Given our hypothesis that many factors are involved, based on the intricacy of the stress response and the inconsistencies in the literature on the relation between ADHD and HPA-axis-related genes, we took an inclusive approach regarding the selection of SNPs. We included all the available SNPs in all genes coupled to the regulation of the HPA axis activity, as indicated by the reports from studies into genetic moderators of stress exposure in humans. This was done through a literature search in PubMed with the following search term: (“Gene-Environment Interaction”[Mesh] OR ((“Genes”[Mesh] OR “Polymorphism, Genetic”[Mesh] OR gene* OR polymorphism* OR SNP*) AND (“Stress, Psychological”[Mesh]) OR adversit* OR maltreatment OR psychosocial OR neglect OR abuse)) AND (“Hypothalamic Hormones”[Mesh] OR HPA OR hypothalamic pituitary adrenal OR cortisol OR ACTH). We made use of the wildcard symbol * and PubMed’s mesh terms to find as many relevant articles as possible. After filtering for English language articles with full text available, this search generated 415 results, of which 95 were relevant original research articles using human samples investigating specific genetic polymorphisms; see Supplementary Table S1 for references to the articles on each gene. Together, these studies investigated 31 unique genes. Two of these genes, MAOA and HTR2C, were excluded because they were located on the X-chromosome, for which no genotyping data were available. All SNPs within 100 kilo base pairs (kb) of the location of the remaining 29 genes,44 as found in human assembly GRCh37 were included in the study, for a total of 17 374 SNPs. Table 1 lists details on these genes. We used LocusZoom (http://locuszoom.sph.umich.edu) to make plots of the linkage disequilibrium (LD) and recombination rate of regions that contained one of the SNPs among the top results, which are presented in the Supplementary Information.

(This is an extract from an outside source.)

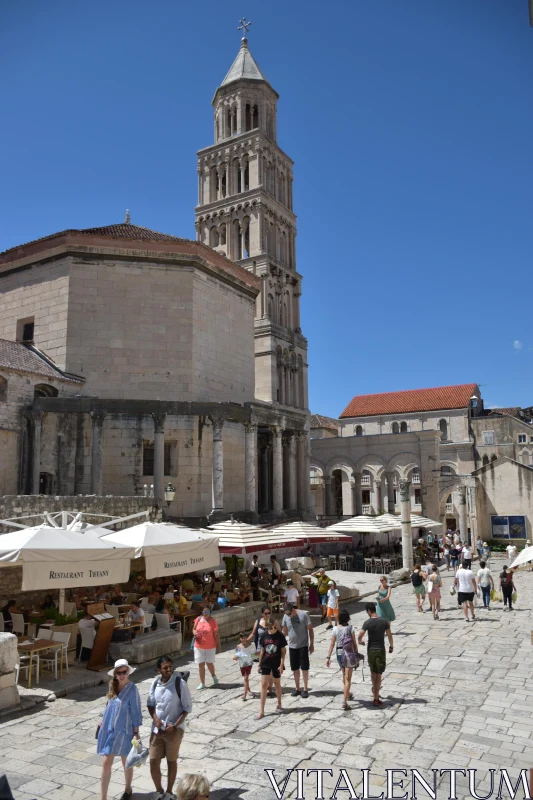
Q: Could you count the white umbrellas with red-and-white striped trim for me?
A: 2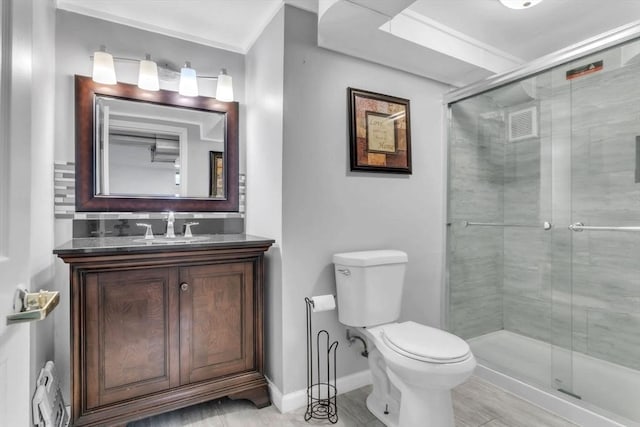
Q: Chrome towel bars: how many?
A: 2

Table 1 List of genes based on our literature search

For the IMAGE sample, DNA was extracted from the blood samples or immortalized cell lines at Rutgers University Cell and DNA Repository, New Jersey, USA.45 DNA isolation for additional samples from the NeuroIMAGE study was performed at the department of Human Genetics of the Radboud University Medical Center in Nijmegen.38

Genome-wide genotyping was performed using the Infinitum PsychArray-24 v1.1 BeadChip, containing 265 000 tag SNPs, 245 000 exome markers and 50 000 additional markers associated with common psychiatric disorders (http://www.illumina.com/products/psycharray.html). Genotypes were called using Illumina GenomeStudio software, excluding samples with a call rate <0.994. Clustering was done using GeneTrain 2.0 (no-call threshold 0.15), excluding samples with call rate <0.98. Before quality control, the data set contained 594 663 SNPs. Basic quality control steps included checks for sex mismatches, visualization of sample relatedness and assessment of genetic homogeneity using multidimensional scaling. No individuals were removed based on sex mismatches or population structure. Four individuals were removed based on identity by descent estimation (two identical twin pairs and two duplicate sample pairs were detected). Further quality control included removal of SNPs with a call rate below 98% or call rate differences between cases and controls higher than 2%, or failing the Hardy–Weinberg equilibrium test at a threshold of P10–6. Individuals with a call rate below 98% or heterozygosity rate of more than three standard deviations from the mean (n=33) were removed as well. After quality control, the data set contained 584 262 SNPs. A further 221 865 SNPs with a minor allele frequency of less than 1% were removed from the set before imputation. Imputation was carried out according to the protocol supplied by ENIGMA (http://enigma.ini.usc.edu/), using MaCH46 for haplotype phasing and minimac47 for imputation, with 1000 Genomes Phase 1 V3 reference data.48 We reasoned that imputation makes more genetic information available for the analysis49 and therefore allows for a more comprehensive assessment of the true relation between ADHD and variation in genes influencing the stress response. SNPs with low imputation quality (R2<0.8) were filtered out. Subsequently, hard calls, needed as input for the analysis, were made by converting to PLINK format,50 using GCTA software.51

Random forest regression analysis

RFR is a non-parametric ensemble learning method, aggregating the results from many individual decision trees. Overfitting is prevented by growing each tree using a bootstrap sample and by selecting from a random subset of variables at each split.29 Observations not included in a tree’s sample due to the bootstrapping procedure, called out-of-bag (on average about 36%), serve as the tree’s test set and are used to measure prediction error. Importance of a predictor of interest can be estimated through permutation, by randomly shuffling its values in the out-of-bag samples and comparing the resulting prediction error to the error obtained before the shuffle.52 The so-called variable importance estimate VIMP derived in this way includes all interaction effects, as permuting a predictor will remove any influence it had on the selection of other variables deeper in the tree.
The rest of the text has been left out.